Ester Manas : la marque qui propose une taille unique pour tous

Mis à jour le 18 janvier 2021 par Jolien Vanhoof et Marie-Noëlle Vekemans Photos: Justin Paquay
Ester Manas : la marque qui propose une taille unique pour tous Ester Manas - © Justin Paquay

Ester Manas cartonne. Ester Manas ne manque pas d’audace. Ester Manas représente tout ce que l’on peut attendre aujourd’hui d’une marque de mode qui monte : durable, inclusive et peut-être un peu dingue.

Une semaine avant leur toute première Fashion Week de Paris, Ester Manas et Balthazar Delepierre m’accueillent dans leur « show-room », une maison de maître étroite, mais majestueuse de la rue Mercelis à Bruxelles. L’ambiance devrait être électrique, et pourtant, le binôme aux manettes de la marque belgo-française de luxe respire la quiétude. Le couple vit à l’étage, travaille au rez-de-chaussée et stocke au sous-sol les tissus destinés aux nouvelles collections. Ce qui frappe immédiatement lorsque l’on entre dans leur impressionnant studio, ce sont les dizaines de bustes disposés autour du bureau et sur la cheminée. Ester et Balthazar – tous deux âgés de 27 ans – fabriquent eux-mêmes leurs mannequins, de toutes les formes et toutes les tailles. Poignées d’amour, seins fermes, opulents, chaque silhouette a sa place. C’est le cœur de l’histoire d’Ester Manas : « one size fits all » (une taille unique pour tous). Et si ce n’est pas le cas, le duo retrousse ses manches et trouve une solution.

Inspiré par Ikea

Balthazar Delepierre et Ester Manas se sont rencontrés il y a huit ans environ pendant leurs études à La Cambre. Il y étudie alors la typographie, elle la mode. Pendant leur dernière année, qui s’est révélée décisive et au cours de laquelle ils ont presque travaillé de manière ininterrompue sur leurs collections de fin d’études, quelque chose a fait tilt dans la tête d’Ester. « En voyant une table Ikea », raconte-t-elle en souriant. « Un modèle extensible, qu’on peut allonger ou raccourcir en fonction du nombre d’invités. Je me suis demandé pourquoi cette idée n’était pas appliquée aux vêtements.

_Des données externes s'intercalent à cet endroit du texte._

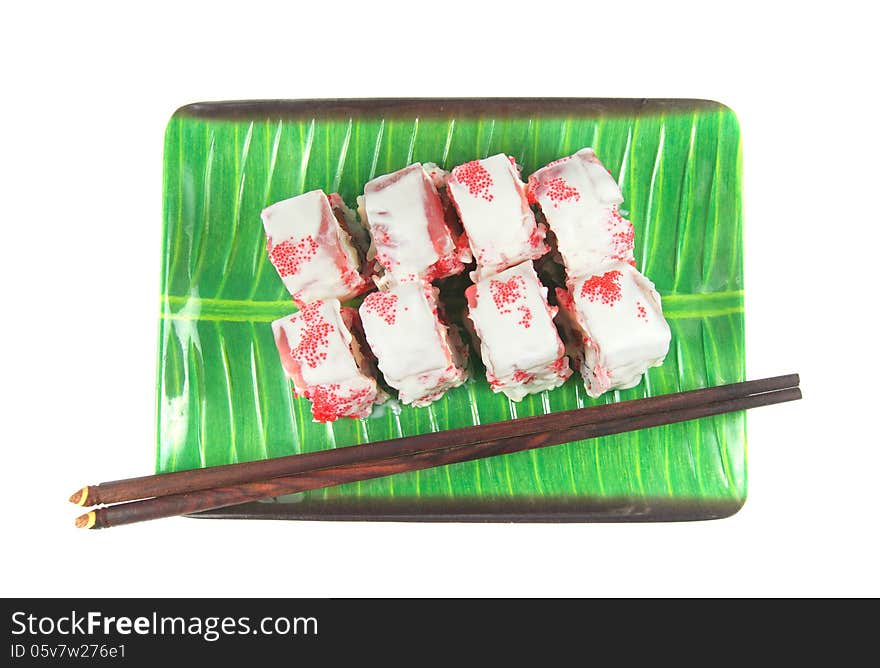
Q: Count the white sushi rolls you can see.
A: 8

Pourquoi je m’obstinais à tout dessiner en XS ou S. »

Le concept de la première collection Big Again d’Ester Manas a vu le jour à cette époque. Au départ d’une frustration personnelle d’Ester, parce que les vêtements qu’elle voulait porter elle-même n’étaient pas disponibles dans sa taille (elle fait du 44). Parce qu’on n’est jamais mieux servi que par soi-même, l’étudiante en mode s’est mise au travail, avec le soutien de Balthazar.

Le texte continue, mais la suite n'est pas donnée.